This chapter discusses Europe’s pursuit of imperialism in the late nineteenth century. The years after 1870 witnessed an unprecedented growth of European influence and control over the rest of the world. Europe’s achievement was made possible by its advanced technology, the institutional advantages of the national-state, and, more intangibly, a certain European sense of superiority.
The eighteenth-century collapse of Spain, Portugal, and France as major colonial powers left Britain as Europe’s dominant imperial power. Until the 1860s and 1870s, the expansion of British control came largely through the imperialism of free trade. British colonial interests shifted from the Atlantic world to Asia, with India the most important piece of its empire.

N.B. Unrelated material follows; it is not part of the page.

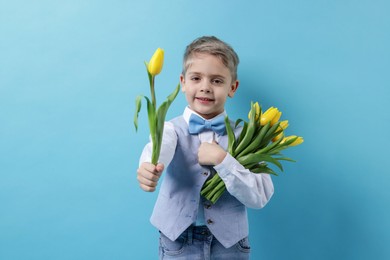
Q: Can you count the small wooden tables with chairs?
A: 0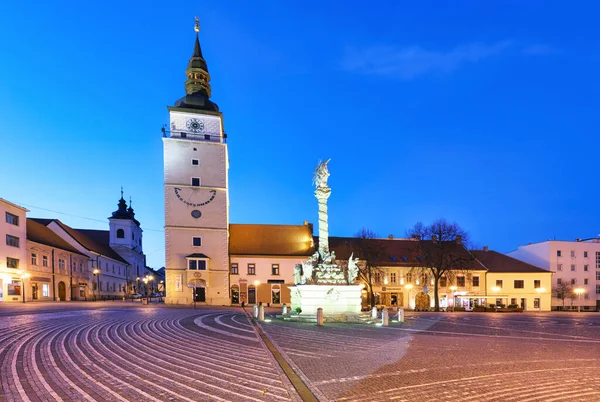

The imperialist movement of the late-nineteenth century has been called the New Imperialism in recognition of its several novel features. Like earlier imperialism, the new movement involved a policy of extending a nation’s authority by territorial hegemony over others. Unlike their predecessors, the New Imperialists did not seek to settle their overseas land with people, nor did they remain content with mere establishment of trading posts. They sought to transform the entire economy and culture of the dominated area to their own profit, and to that end, they assumed legal or factual political control. Another novelty was the great speed with which European expansion proceeded; such imperial action was deemed necessary to maintain the reputation of a great power. The New Imperialism is exhibited by the “Scramble for Africa,” Russian expansion in mainland Asia, and imperialistic flexing in Asia by other Western nations as European nations expanded their economic and political influence.
European Imperialism was built on technological advances. The conquest of tropical diseases, the invention of steamboats, and improvements in firearms all gave Europeans important advantages. At the same time, religious motives, embodied in the modern Western missionary movement, continued to play an important role in European imperialism. The expansion of European influence was always accompanied by missionaries seeking to convert colonized peoples and influence the development of European colonies. In the late nineteenth century, women played a particularly important role in missionary activity. Scientists too, became part of the imperialist project, seeking new knowledge, but often imposing their cultural assumptions on their observations.